● **Data for the task**:
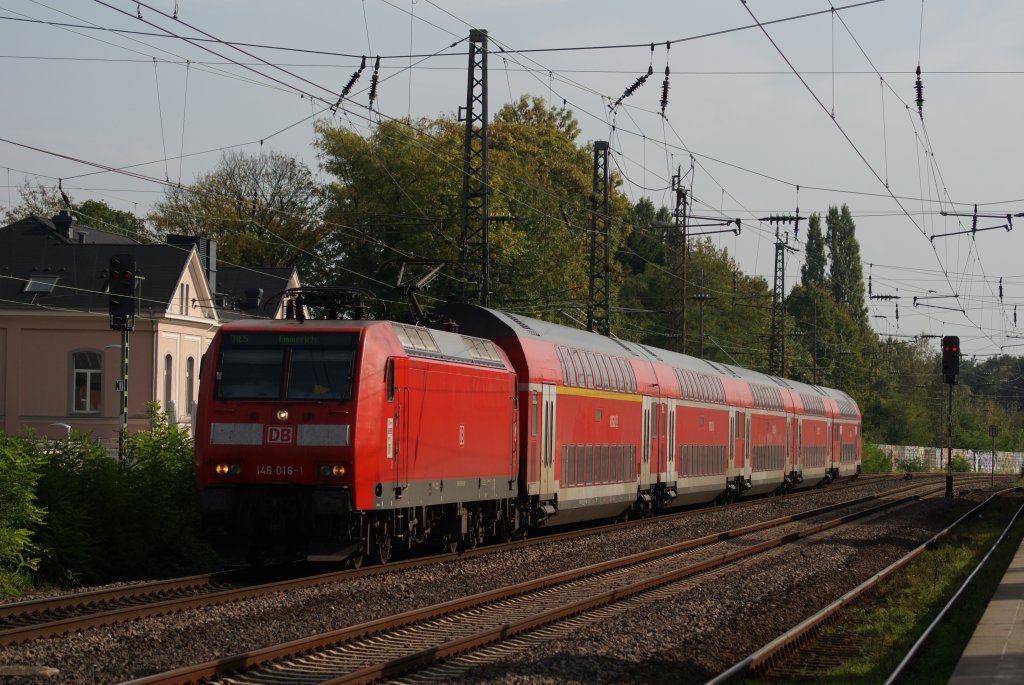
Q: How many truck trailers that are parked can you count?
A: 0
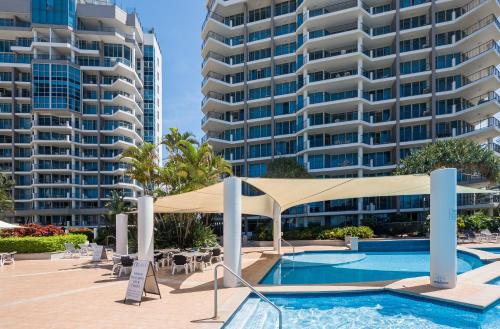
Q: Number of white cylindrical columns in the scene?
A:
* * *
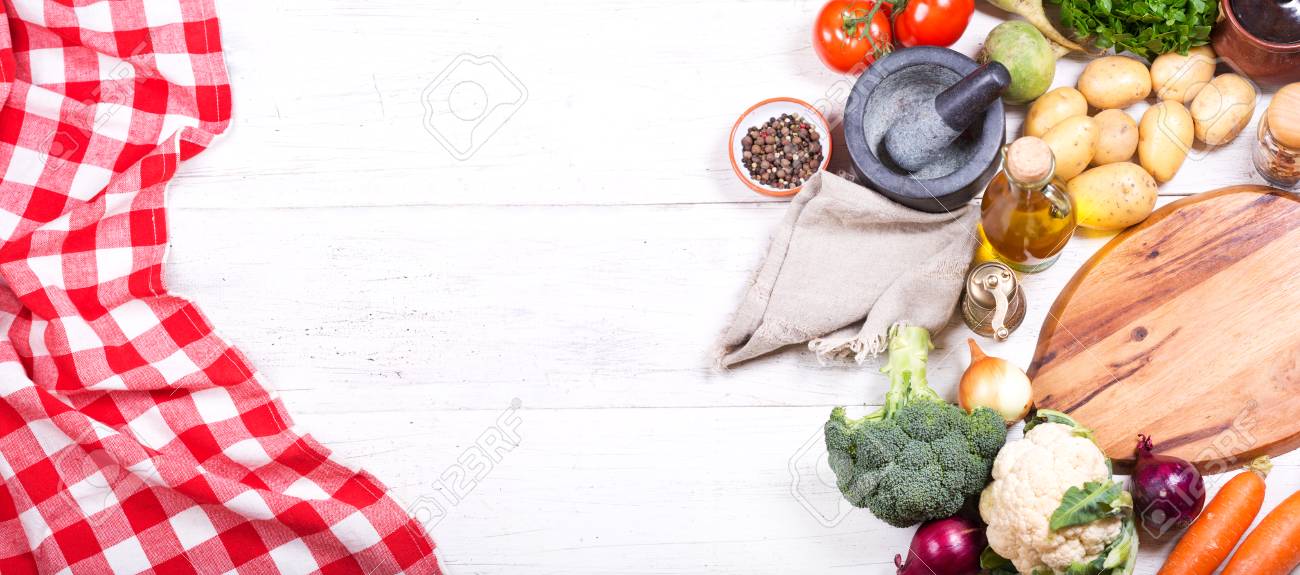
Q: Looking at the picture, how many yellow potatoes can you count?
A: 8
---
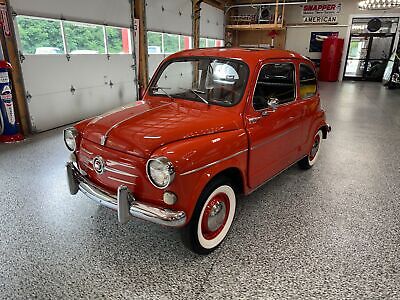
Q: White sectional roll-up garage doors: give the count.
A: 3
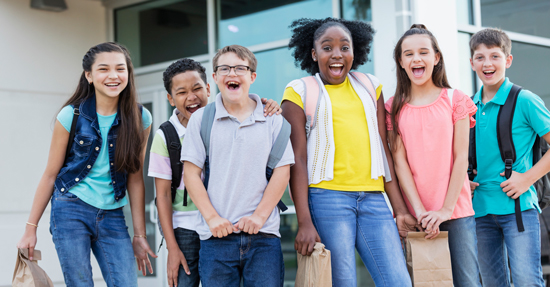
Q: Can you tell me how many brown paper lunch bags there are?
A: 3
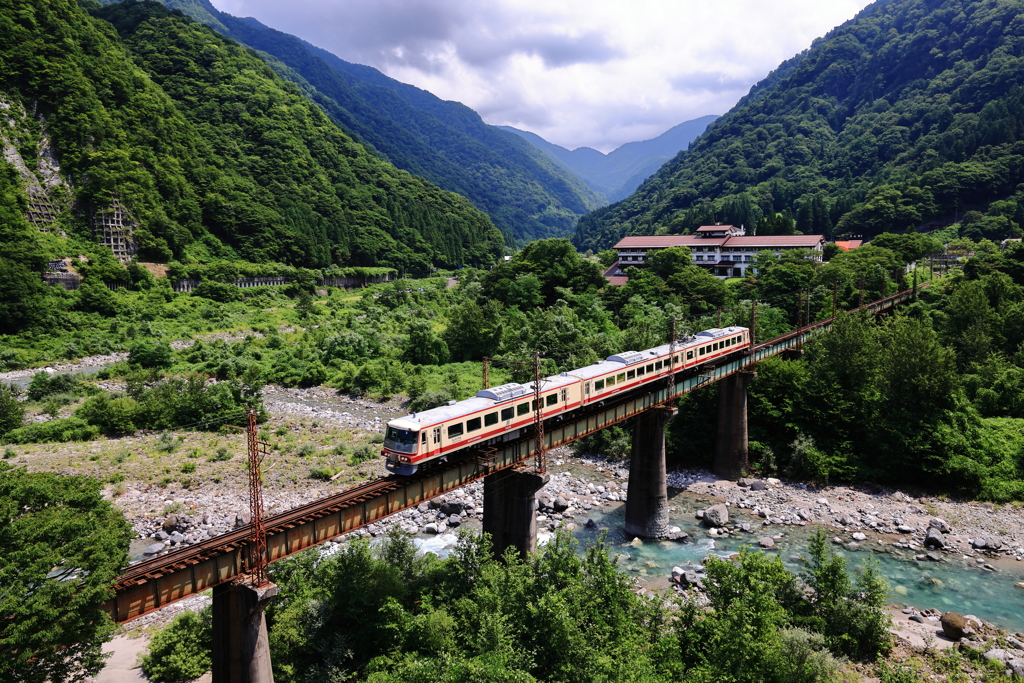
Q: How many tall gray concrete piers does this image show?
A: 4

● **Instructions for the task**:
Using the entries above, find all lines with "count". Copy them.

● **Your solution**:
Q: How many truck trailers that are parked can you count?
Q: Looking at the picture, how many yellow potatoes can you count?
Q: White sectional roll-up garage doors: give the count.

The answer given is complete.